Been gardening. Well, hacking away at buggeringly tenacious weeds and bushes. Trying to get a lawn going and so, for what seems like fecking eons, I've been watering, kneeling down sniffing the ground, sighing, coaxing, cursing birds and hurling foul mouthed abuse at my gormless mutt as she roots away in my new soil.
Standing there in me jimmies of a morning, sipping coffee (fair trade obviously) peering through the kitchen window, a man turns metaphysical. Why as you get older do you get more drawn to growing stuff? Maybe it's that as you get closer to the grave you take more of an interest in the very soil which all too soon will be covering you?
Watering - and feeling vaguely guilty that somewhere in Africa a small child is expiring from thirst - I am struck how growing a lawn is a lot like growing a business. I co-founded Wavelength 18 months ago with three goals. Make a difference. Make money. Have fun. Going okay on all fronts.

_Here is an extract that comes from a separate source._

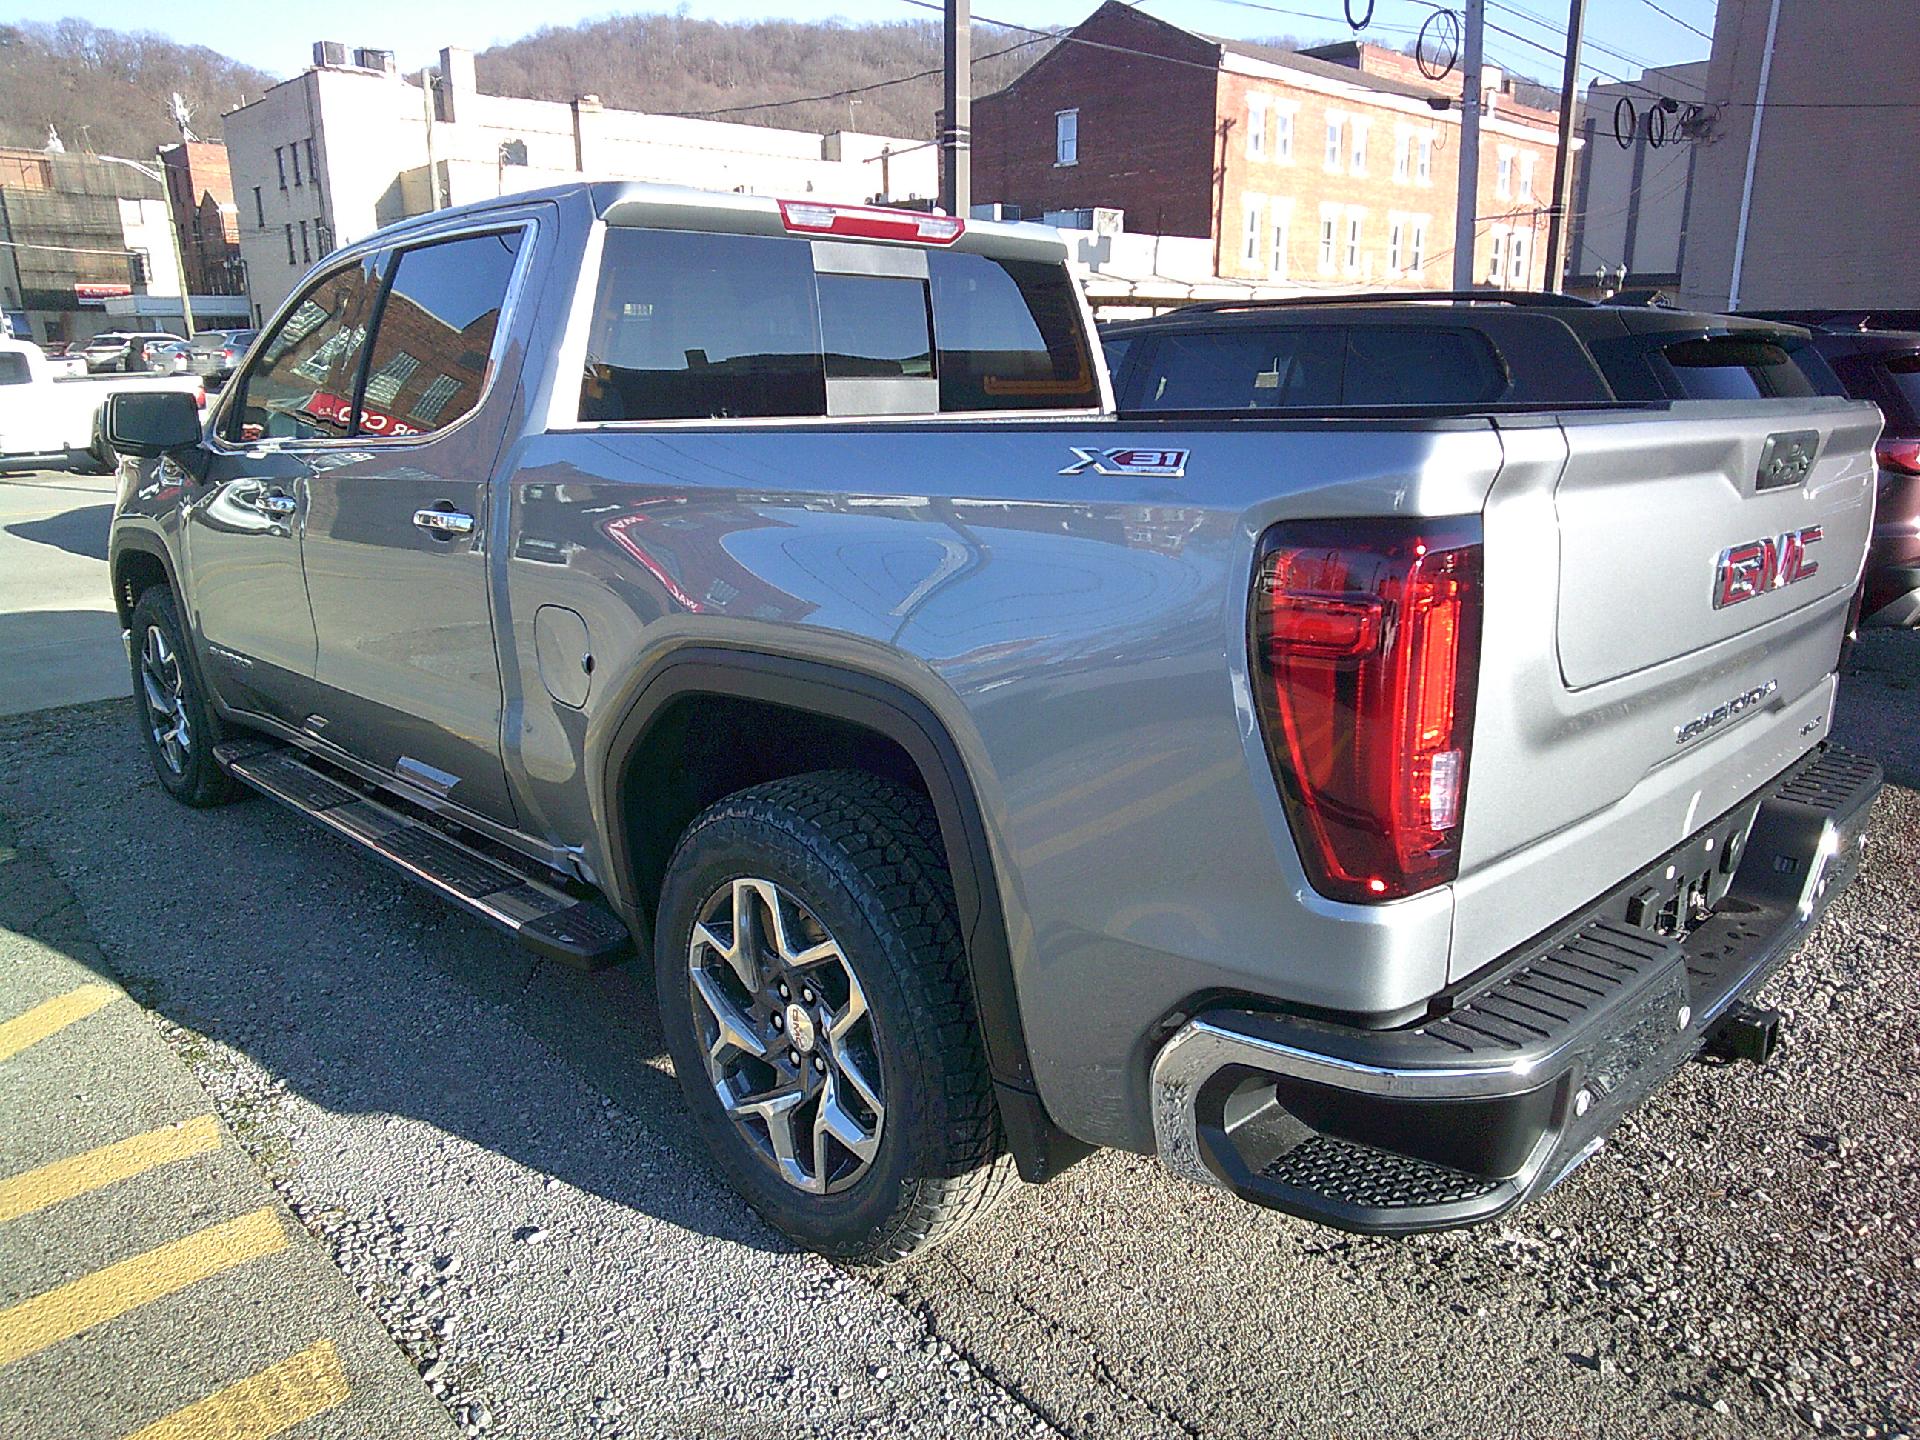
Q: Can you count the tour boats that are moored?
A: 0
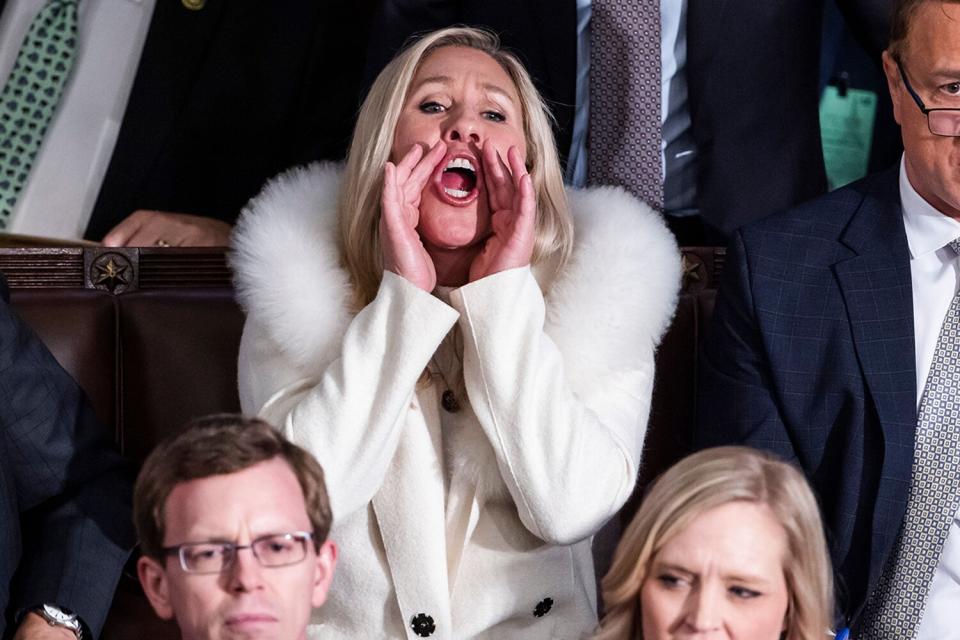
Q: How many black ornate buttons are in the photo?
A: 2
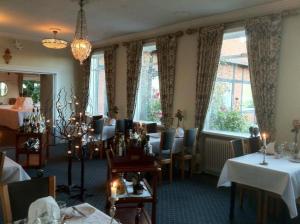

Despite recession, there are plenty of businesses wanting to play with us. Companies seem to divide into two camps. The batten down the hatches, oh-my-god-it's-the-end-of-the-world types. And those who get that innovating now will help them emerge stronger. We like the second type, obviously.
So, growing a business is like growing grass. You worry at first will it ever grow? Then when it starts to grow, it is not evenly spread. Loads here but strangely a bloody great bald patch over there. Lots of boring, repetitive things to be done. And if you don't do them they don't get done. Things happen out of your control. Dog goes mental and digs up loads of it. Client moves goal posts. Deal with it. Getting it growing is just the start. Grass needs cutting again and again. New business must be relentlessly chased. Weather forecast says rain so you don't bother getting the hose out. Doesn't rain. Customer says will give you answer end of May. It's July, still waiting.
And, in the end, it's about why you're doing it. I have vision of lovely lawn, me sipping Jamesons while grandchildren frolic happily at my feet (not bothering me too much, obviously).
And the business is making huge change possible in the world and I'm not worrying about paying the drinks bill. Vision, innit.